Use of evidence-based management in healthcare administration decision-making.
Guo, Ruiling; Berkshire, Steven D; Fulton, Lawrence V; Hermanson, Patrick M
2017-07-03
Purpose The purpose of this paper is to examine whether healthcare leaders use evidence-based management (EBMgt) when facing major decisions and what types of evidence healthcare administrators consult during their decision-making. This study also intends to identify any relationship that might exist among adoption of EBMgt in healthcare management, attitudes towards EBMgt, demographic characteristics and organizational characteristics. Design/methodology/approach A cross-sectional study was conducted among US healthcare leaders. Spearman's correlation and logistic regression were performed using the Statistical Package for the Social Sciences (SPSS) 23.0. Findings One hundred and fifty-four healthcare leaders completed the survey. The study results indicated that 90 per cent of the participants self-reported having used an EBMgt approach for decision-making. Professional experiences (87 per cent), organizational data (84 per cent) and stakeholders' values (63 per cent) were the top three types of evidence consulted daily and weekly for decision-making.
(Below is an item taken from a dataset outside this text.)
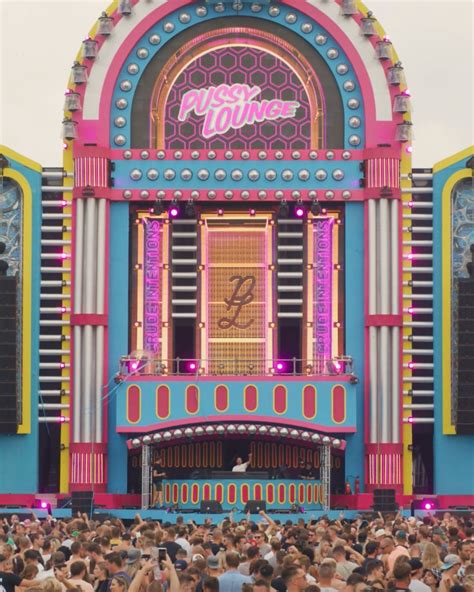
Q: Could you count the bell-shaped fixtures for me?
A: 12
Case study (75 per cent) and scientific research findings (75 per cent) were the top two types of evidence consulted monthly or less than once a month. An exploratory, stepwise logistic regression model correctly classified 75.3 per cent of all observations for a dichotomous "use of EBMgt" response variable using three independent variables: attitude towards EBMgt, number of employees in the organization and the job position. Spearman's correlation indicated statistically significant relationships between healthcare leaders' use of EBMgt and healthcare organization bed size ( r s = 0.217, n = 152, p < 0.01), attitude towards EBMgt ( r s = 0.517, n = 152, p < 0.01), and the number of organization employees ( r s = 0.195, n = 152, p = 0.016). Originality/value This study generated new research findings on the practice of EBMgt in US healthcare administration decision-making.